> **WHAT IS BEING ASKED**:
Once the line containing "Q: How many newborn kittens are on the grass?" is found, please copy it and all lines after it through the end of the records, exactly, leaving out pictures.

> **AVAILABLE DATA**:
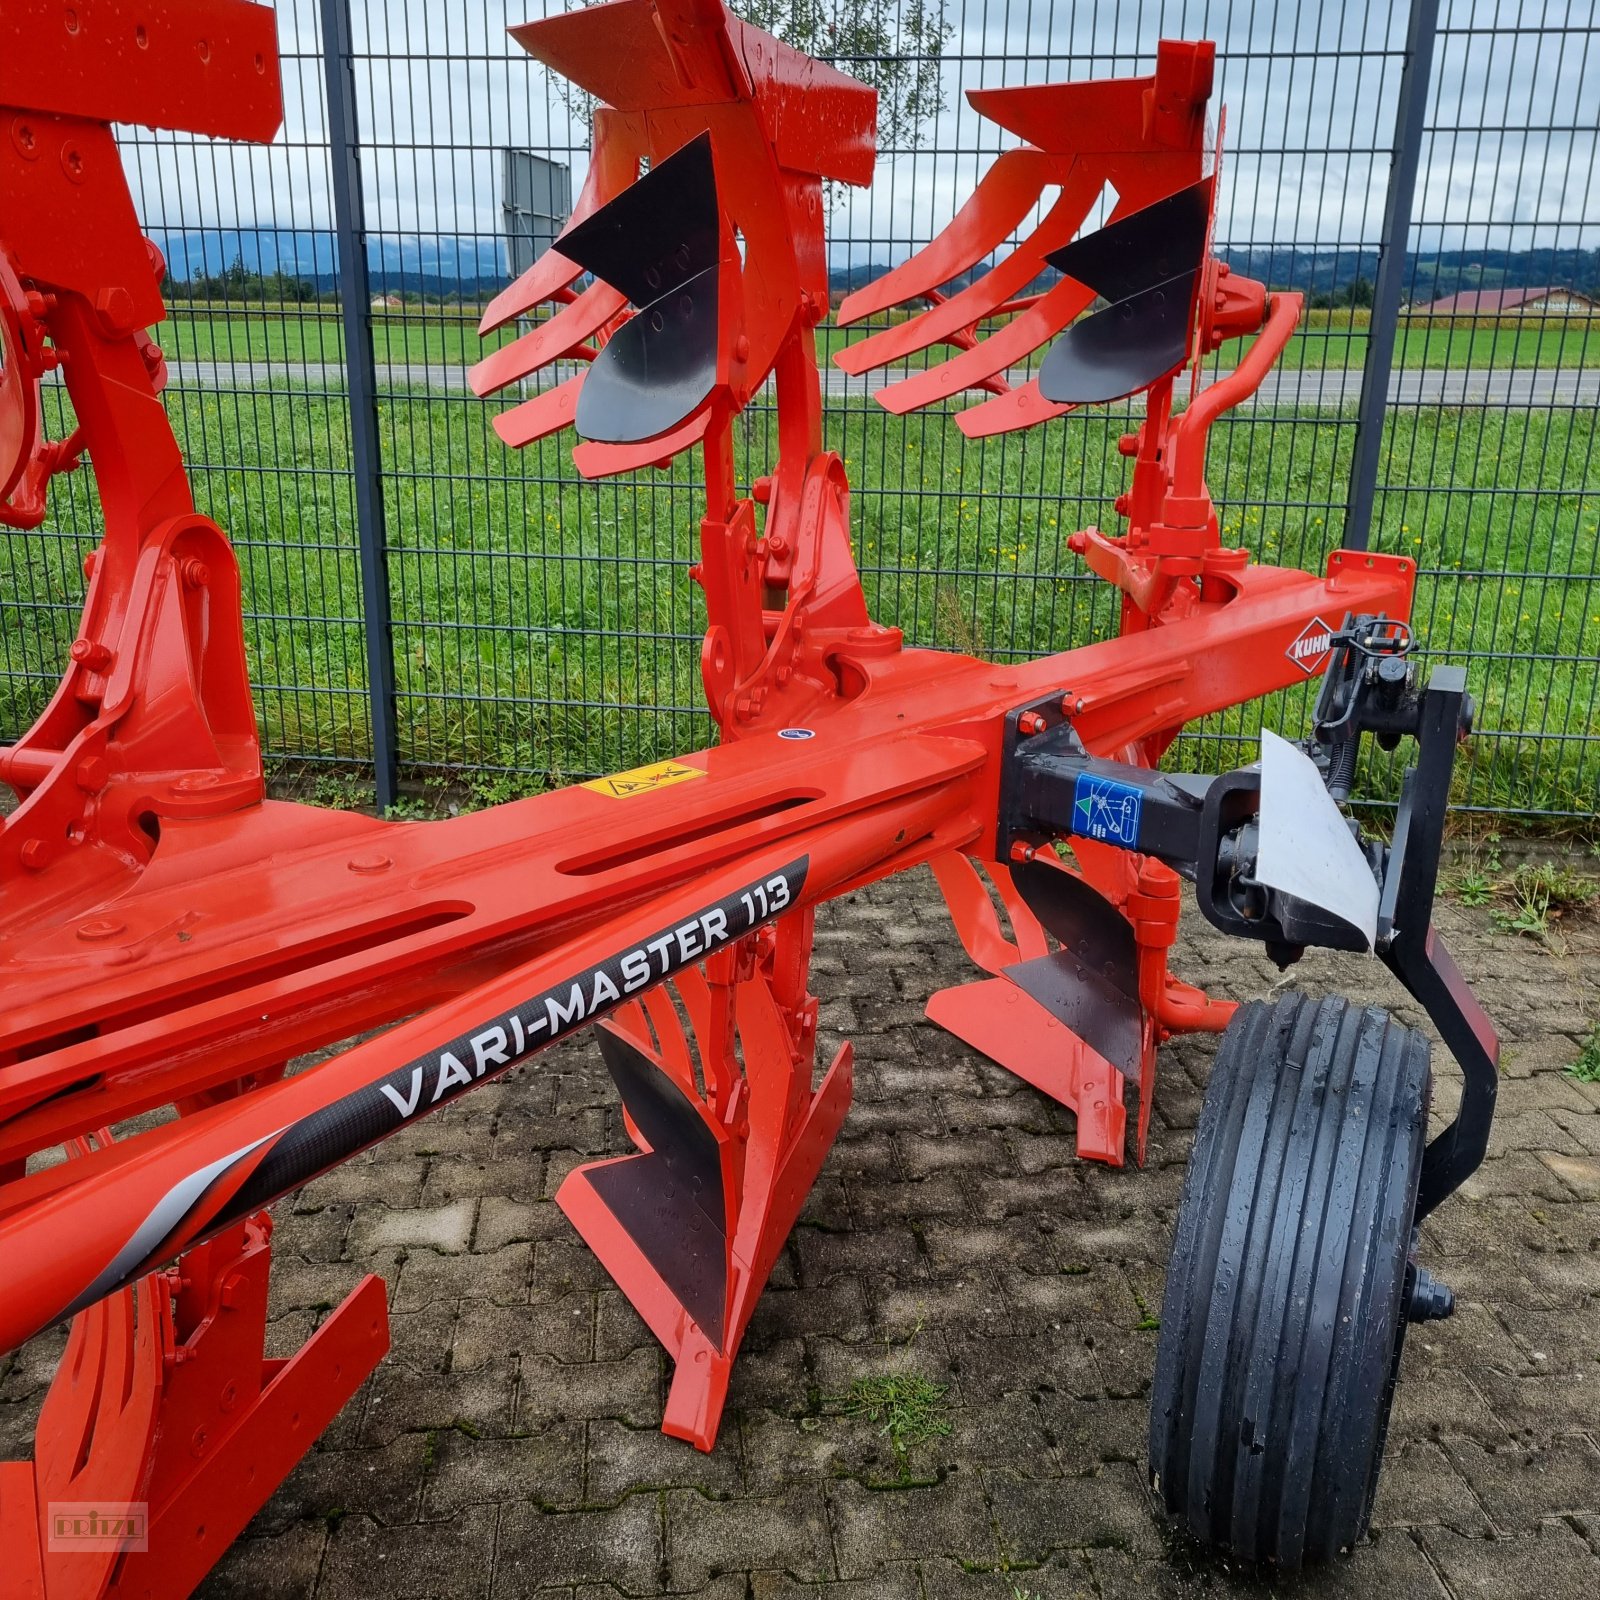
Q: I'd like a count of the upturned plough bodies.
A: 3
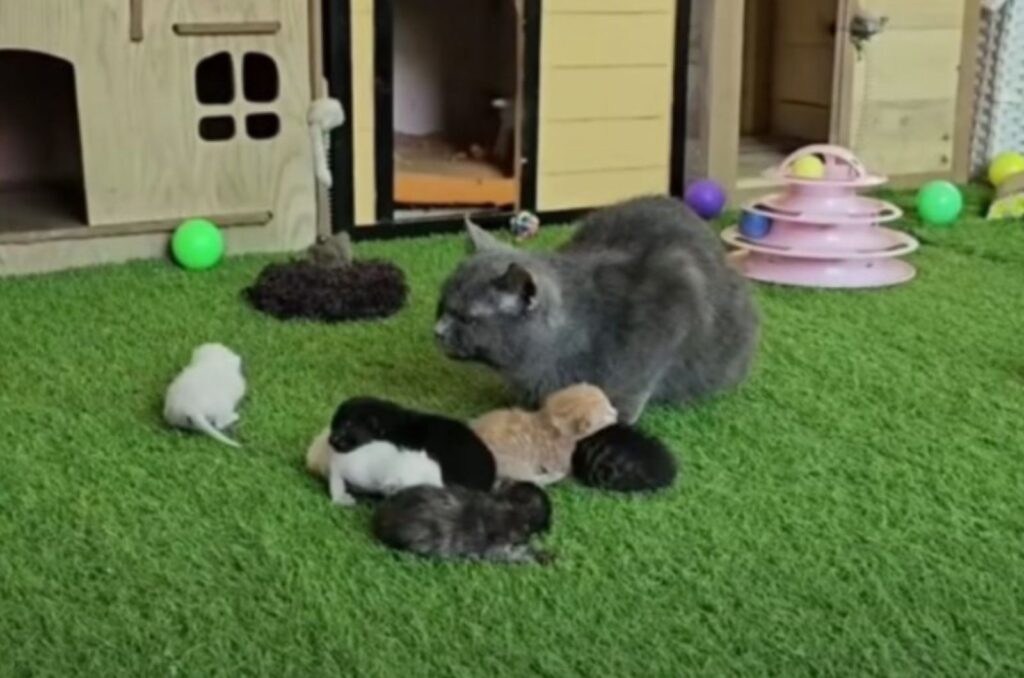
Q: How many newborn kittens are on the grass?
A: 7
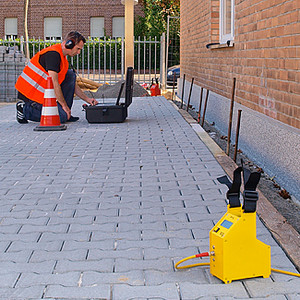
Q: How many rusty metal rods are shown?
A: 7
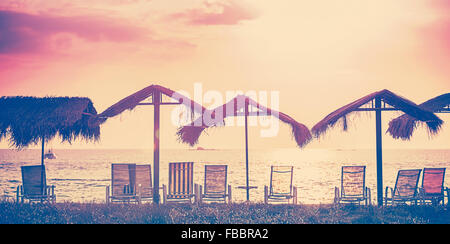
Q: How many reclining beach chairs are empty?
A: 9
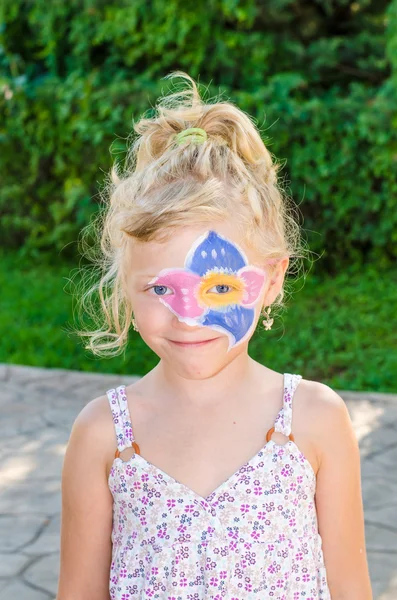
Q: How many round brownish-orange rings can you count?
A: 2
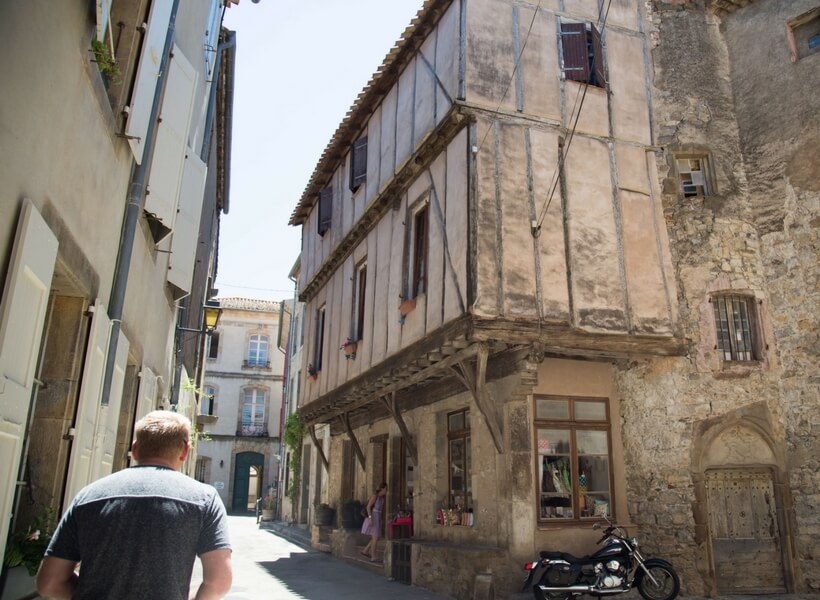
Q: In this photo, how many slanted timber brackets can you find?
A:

> **EXPECTED OUTPUT**:
Q: How many newborn kittens are on the grass?
A: 7
Q: How many rusty metal rods are shown?
A: 7
Q: How many reclining beach chairs are empty?
A: 9
Q: How many round brownish-orange rings can you count?
A: 2
Q: In this photo, how many slanted timber brackets can you find?
A:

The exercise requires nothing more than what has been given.